## Exercise aim
Omit every picture and write out the rest of the records exactly.

Stored items:
——————
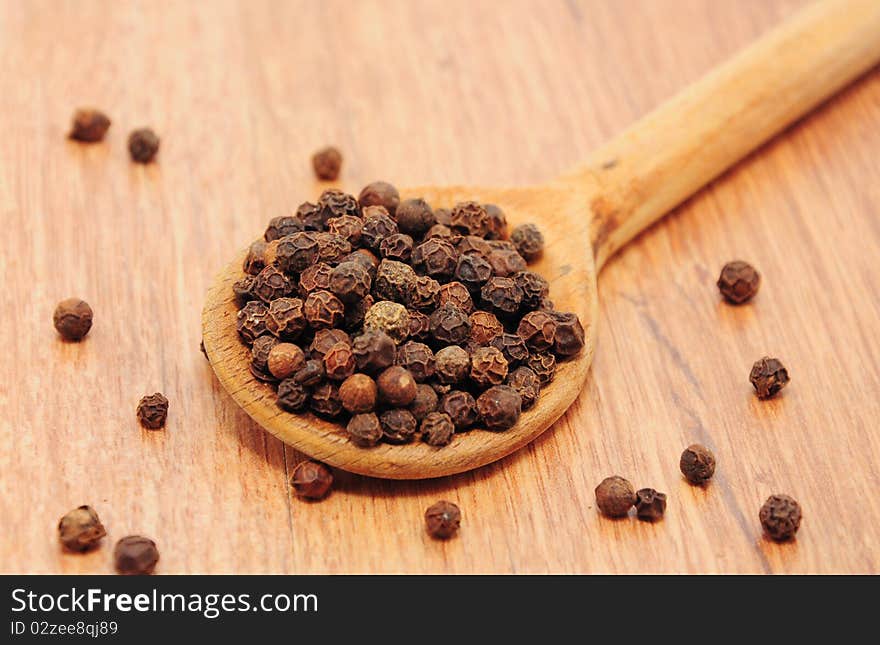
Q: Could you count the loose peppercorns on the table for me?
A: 15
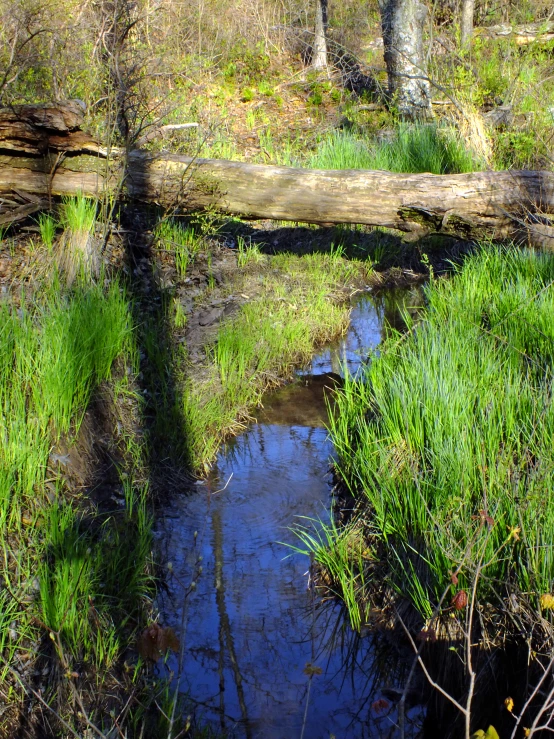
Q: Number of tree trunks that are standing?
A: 3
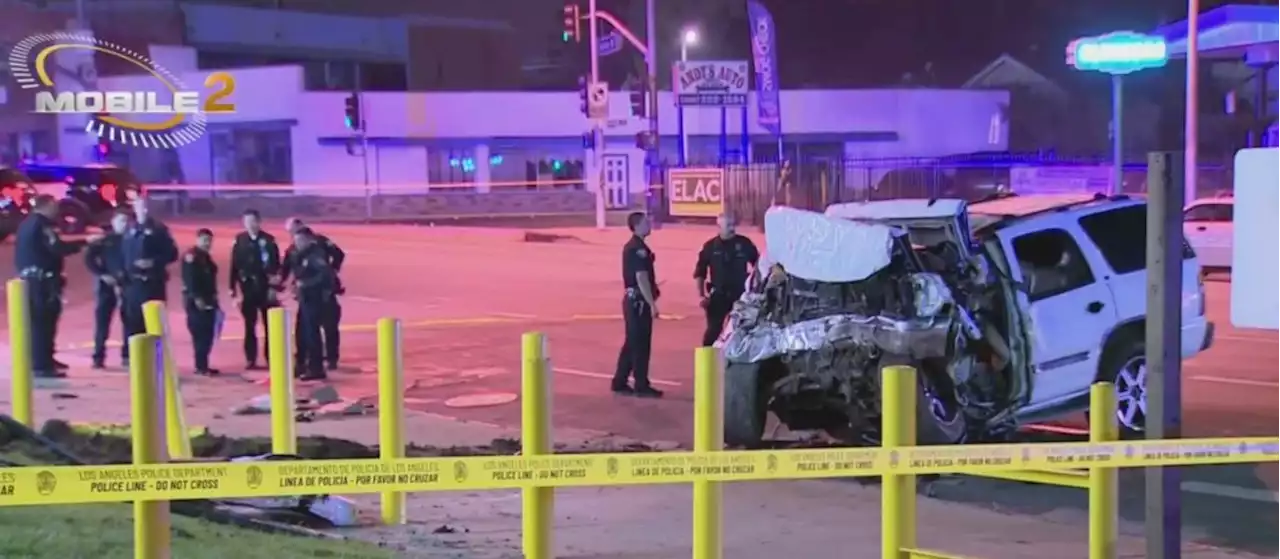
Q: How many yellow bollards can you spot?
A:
——————
## Final answer
Q: Could you count the loose peppercorns on the table for me?
A: 15
Q: Number of tree trunks that are standing?
A: 3
Q: How many yellow bollards can you spot?
A:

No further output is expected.